In a similar study, Russo and Savolainen (2018) used an ordered logit model to compare crash severity and barrier strike outcome by barrier type on freeways in the state of Michigan, in the US [16]. Three barrier types were considered: high-tension cables, thrie-beam guardrails, and concrete barriers. Fatal and severe injuries were combined due to their limited number, resulting in crash severity being classified into four levels (i.e., no-injury, minor, moderate, and severe crashes). Concrete barrier crashes were found to be more severe than crashes involving the other barrier types, as well as more prone to result in vehicle redirection onto the roadway. Crashes involving rollovers were more likely to result in severe injuries. However, this study focused on median freeways only.

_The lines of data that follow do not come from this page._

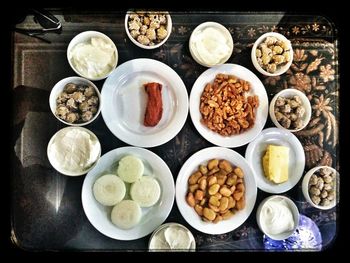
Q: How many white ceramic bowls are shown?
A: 10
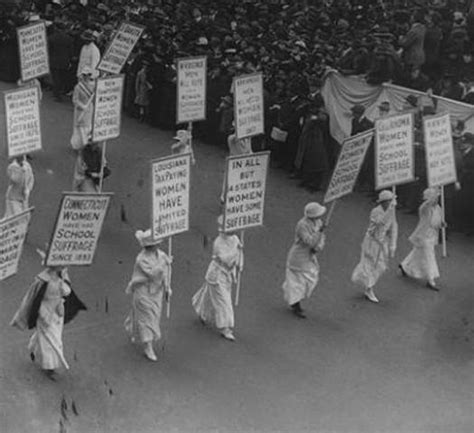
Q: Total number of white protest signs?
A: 13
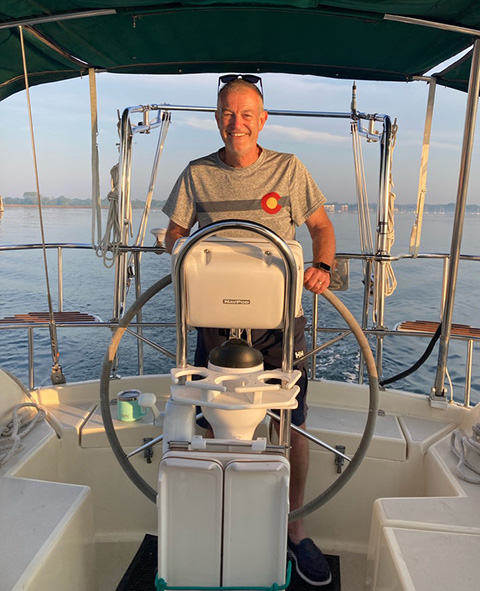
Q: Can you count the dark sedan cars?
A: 0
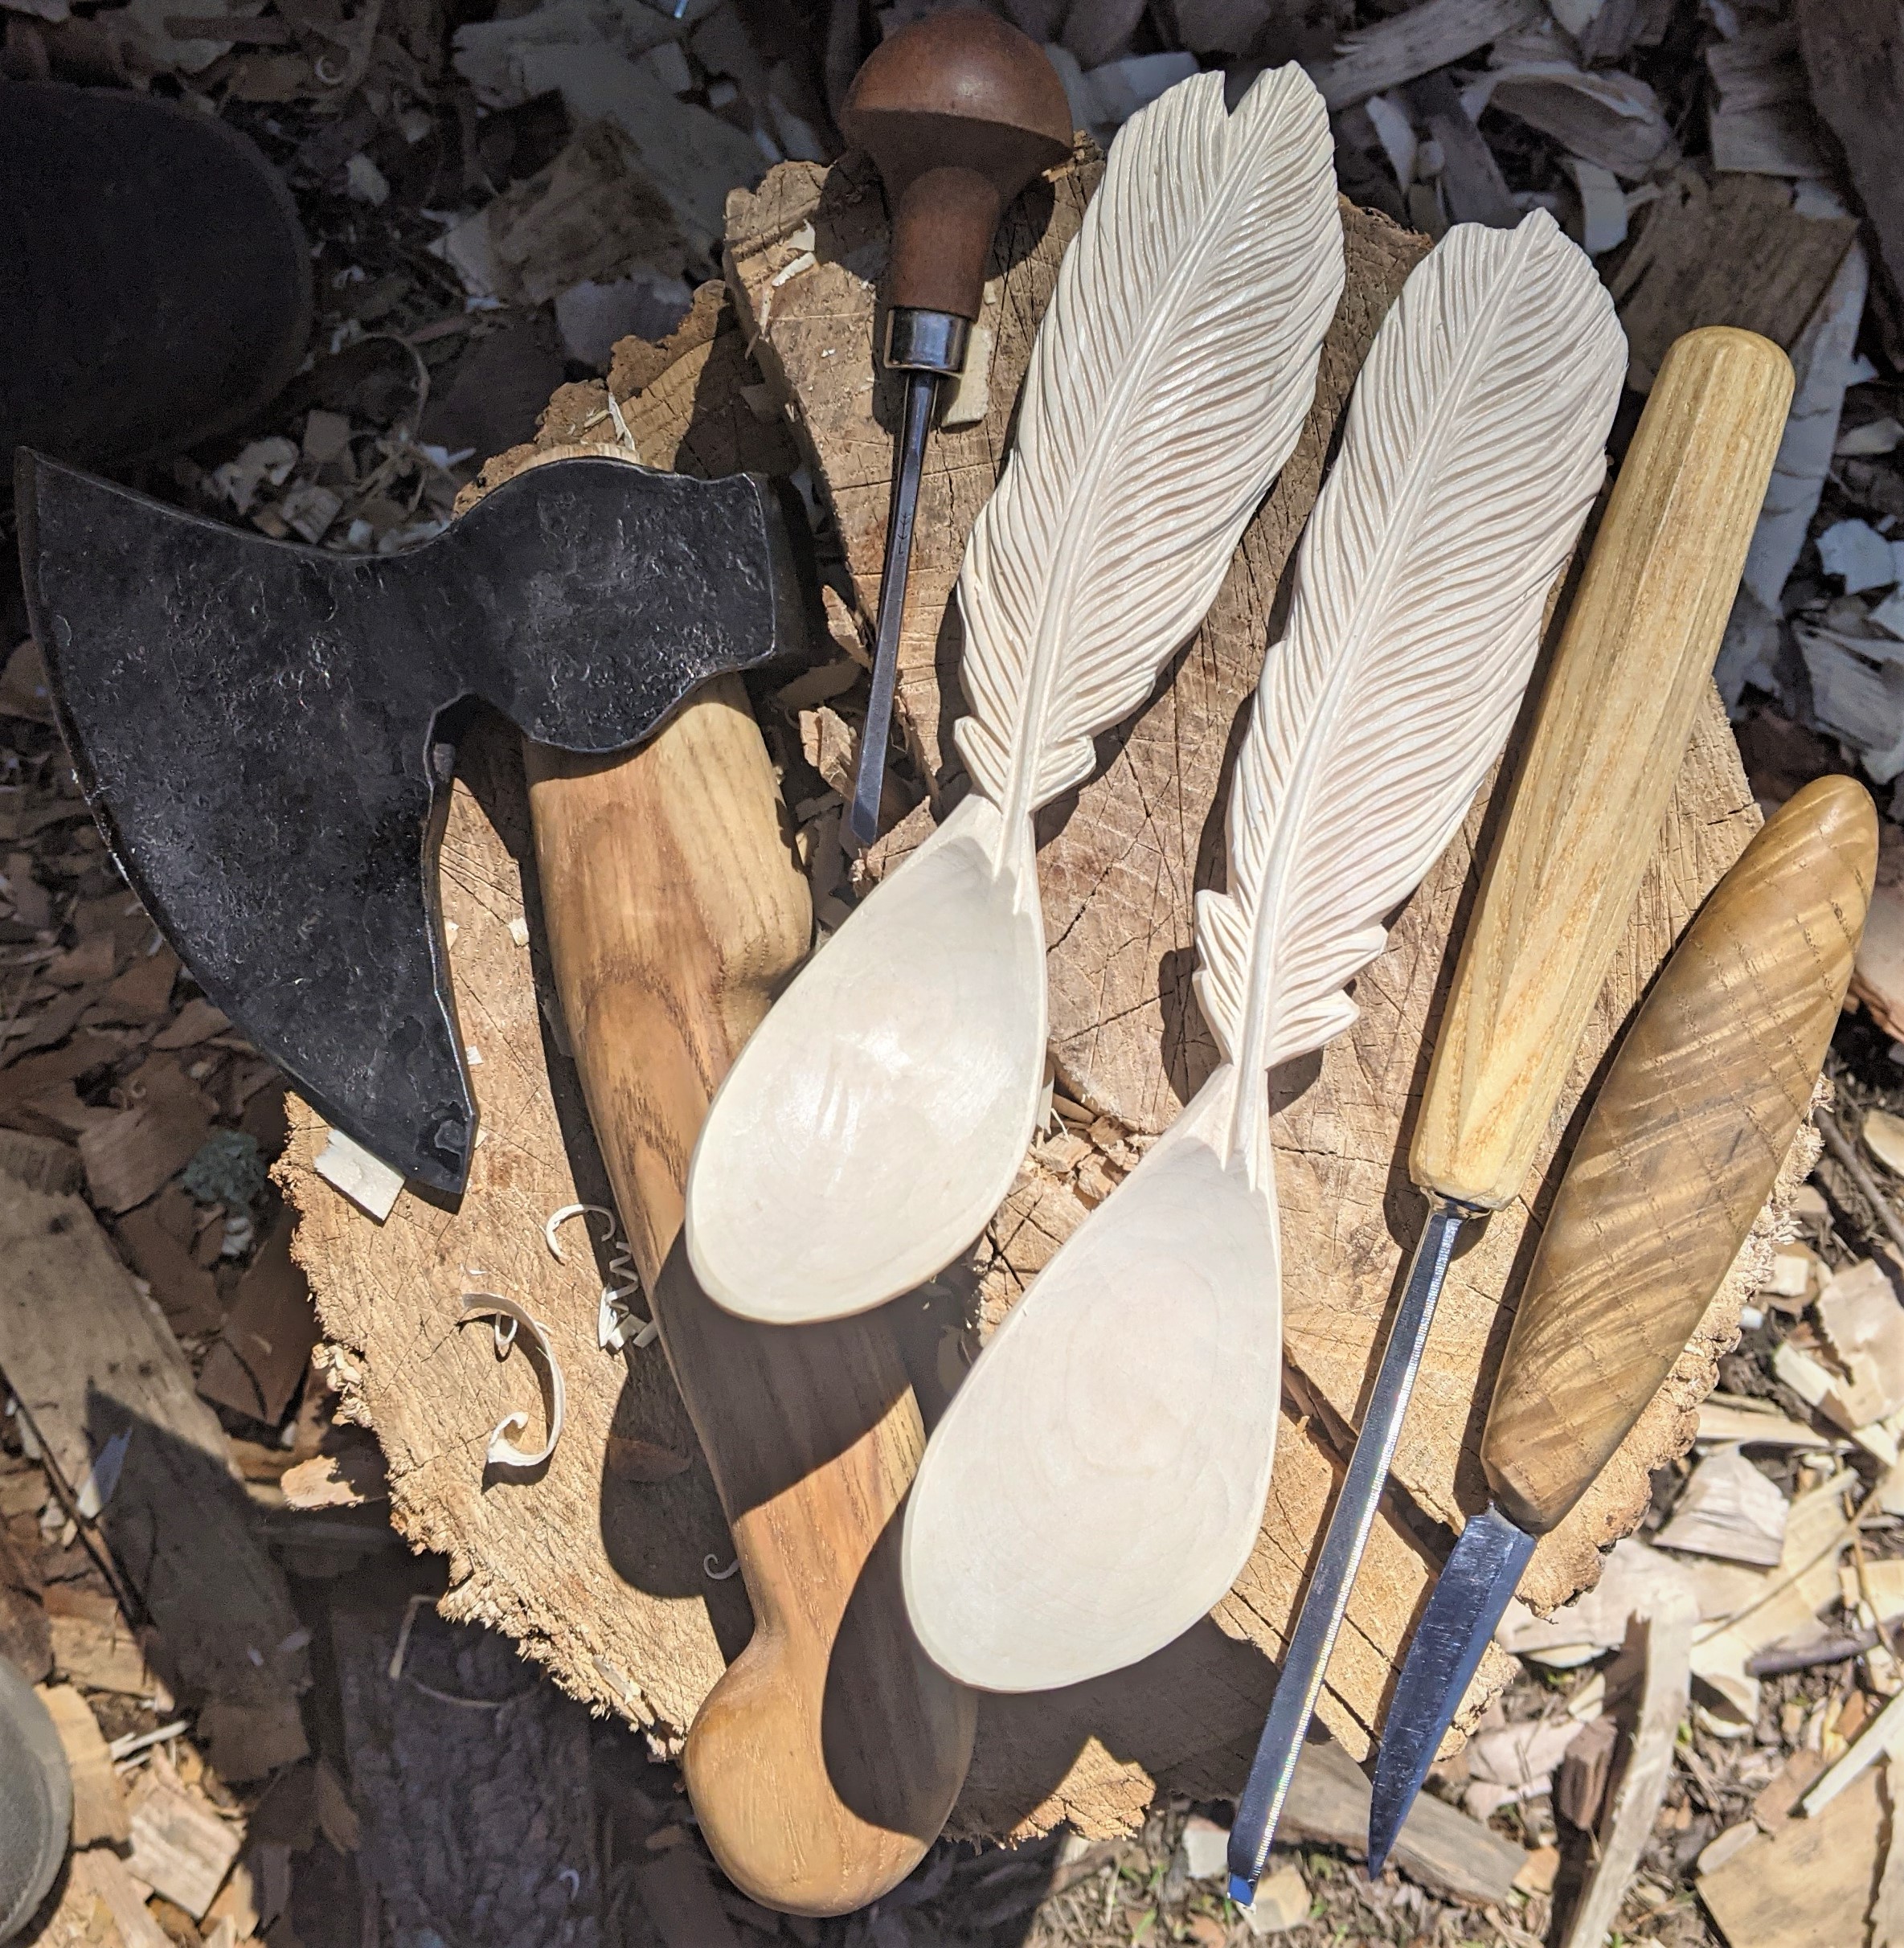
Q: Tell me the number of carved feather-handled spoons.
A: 2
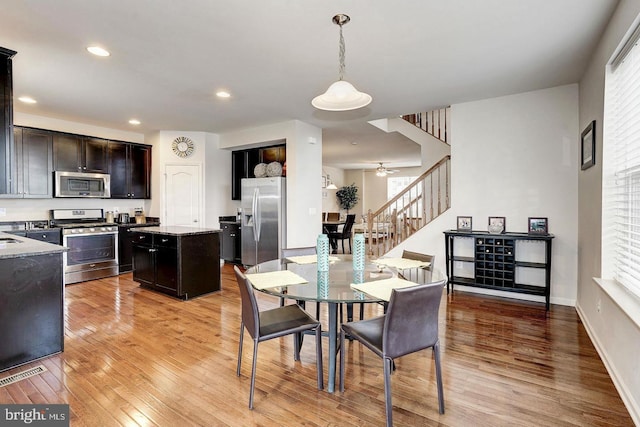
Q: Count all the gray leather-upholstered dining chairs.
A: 4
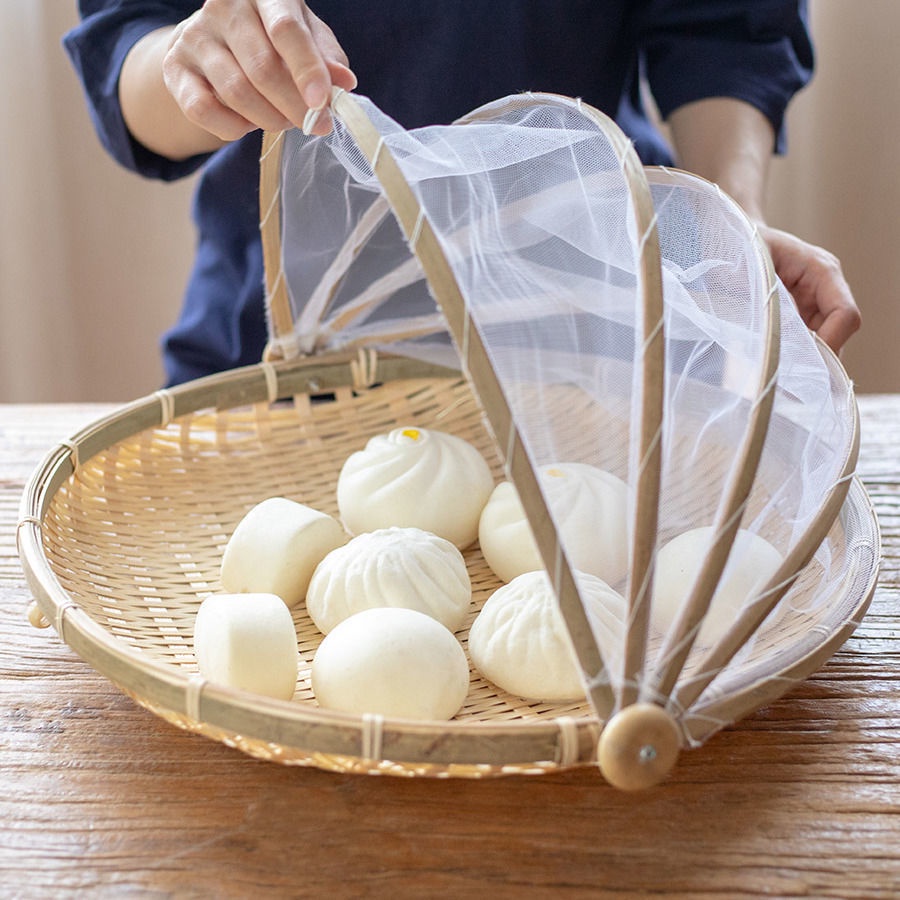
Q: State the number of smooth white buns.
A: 4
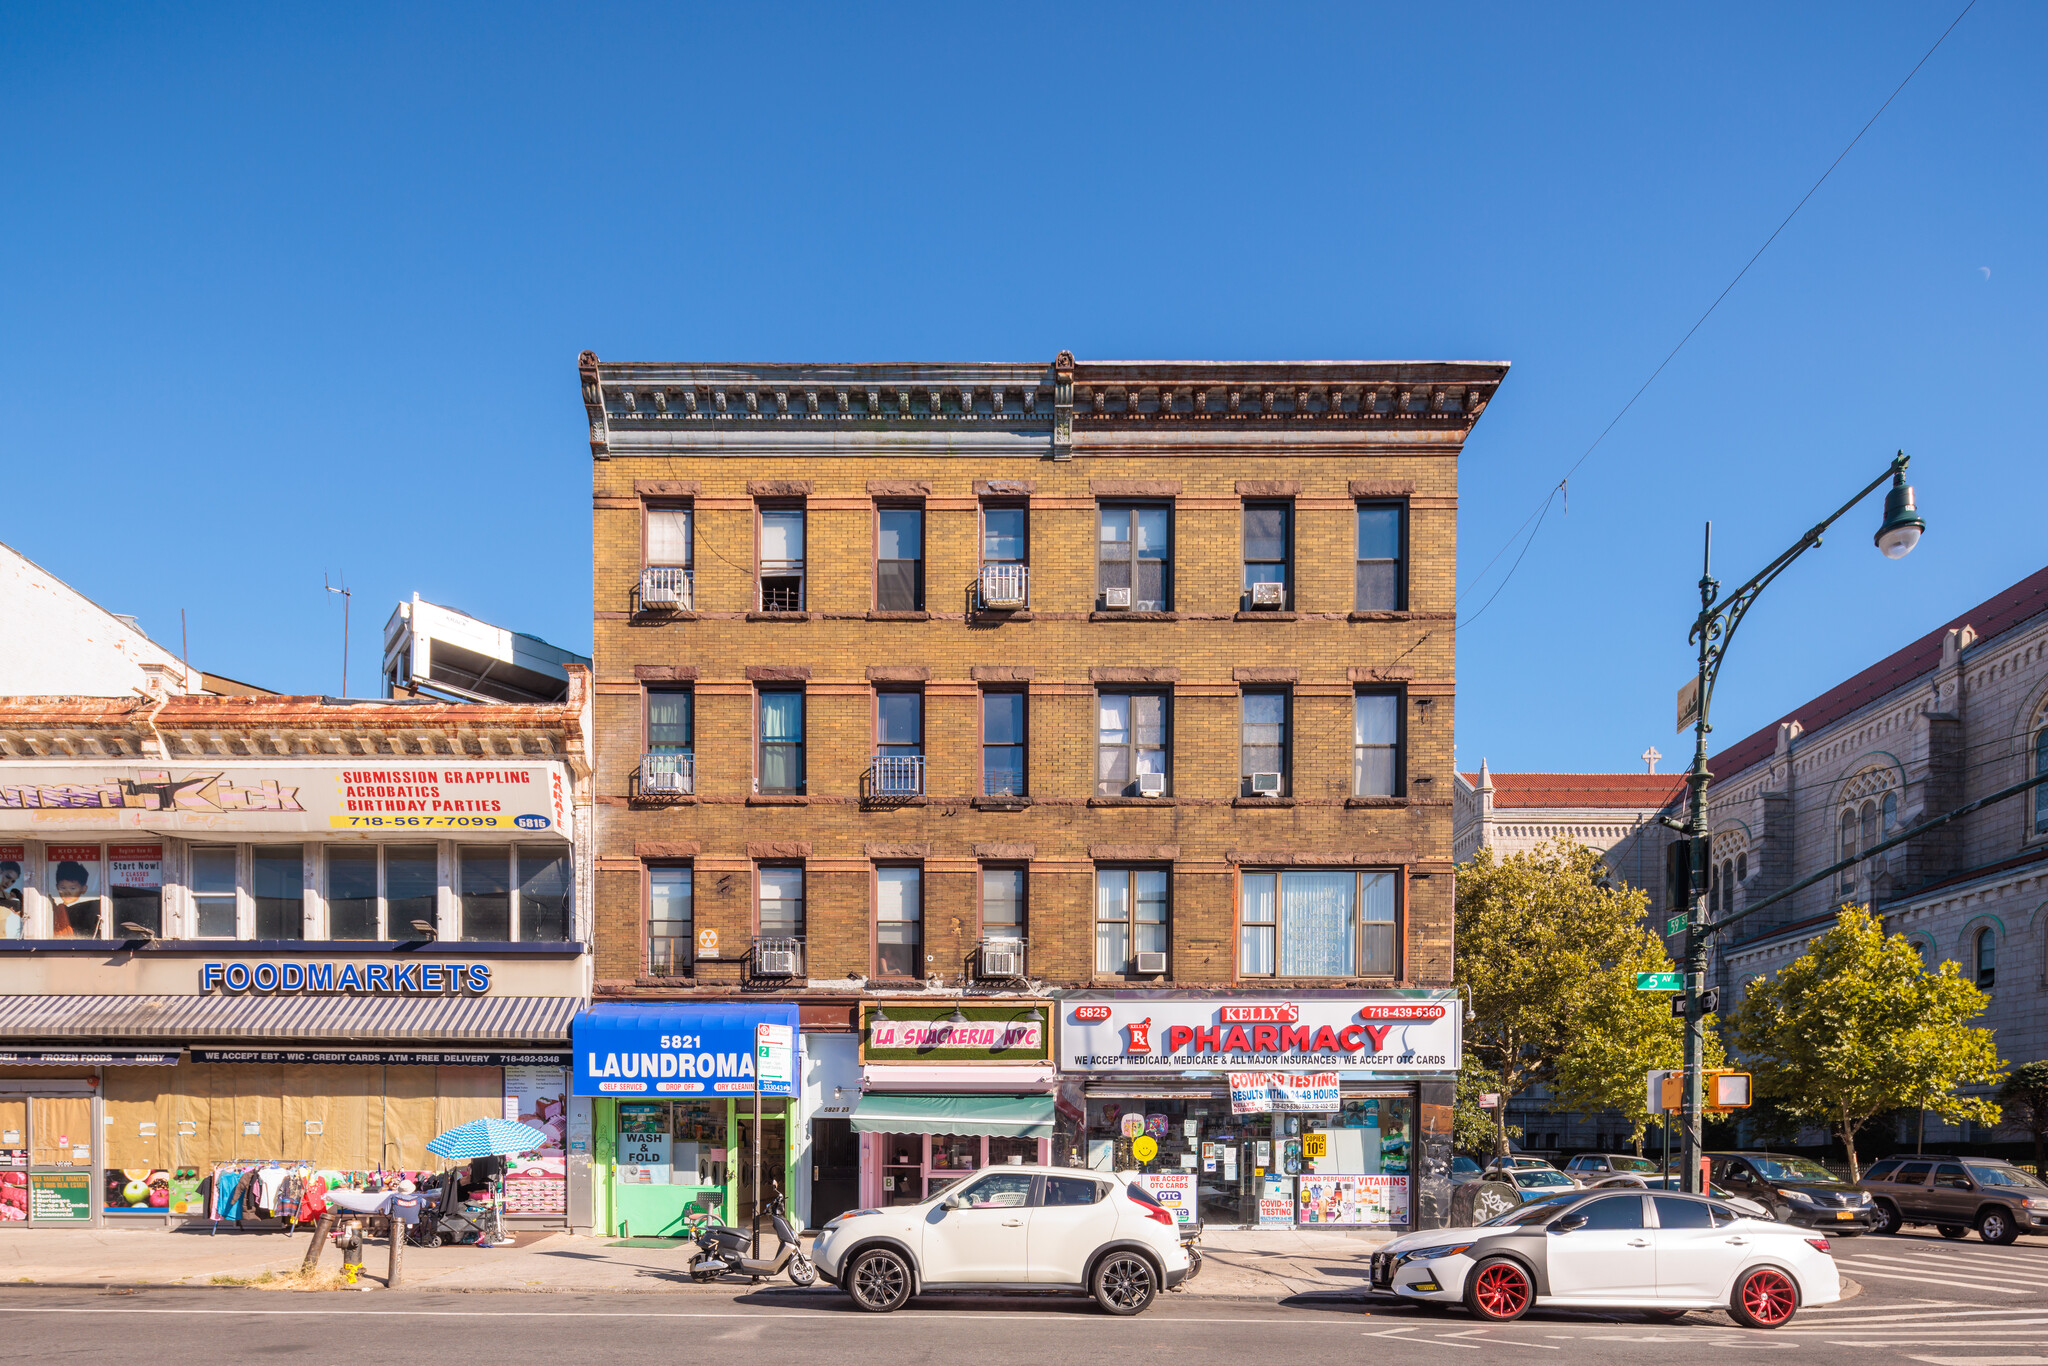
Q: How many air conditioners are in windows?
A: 10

Molan et al. (2019) collected data on the geometrical features of barriers in the state of Wyoming, in the US, and matched them to barrier crash locations [17]. They found that the potential for vehicle override of shorter barriers was referenced as the possible cause for the lower safety levels of shorter barriers. They also found that rollovers and unbelted drivers negatively affected the severity in crashes involving traffic barriers. In 2020, these same authors pointed out that there was a lack of non-median, in-service-based, traffic barrier crash studies. As a result, they examined the relationship between traffic barrier crash severity and vehicle type [18]. Traffic barrier crashes were found to account for 38 percent of all fatal crashes in Wyoming. Vehicle type was found to have a significant impact on crash severity, as traffic barriers are more flexible; however, vehicle type would be an ineffective crash severity variable for crashes involving rigid barriers.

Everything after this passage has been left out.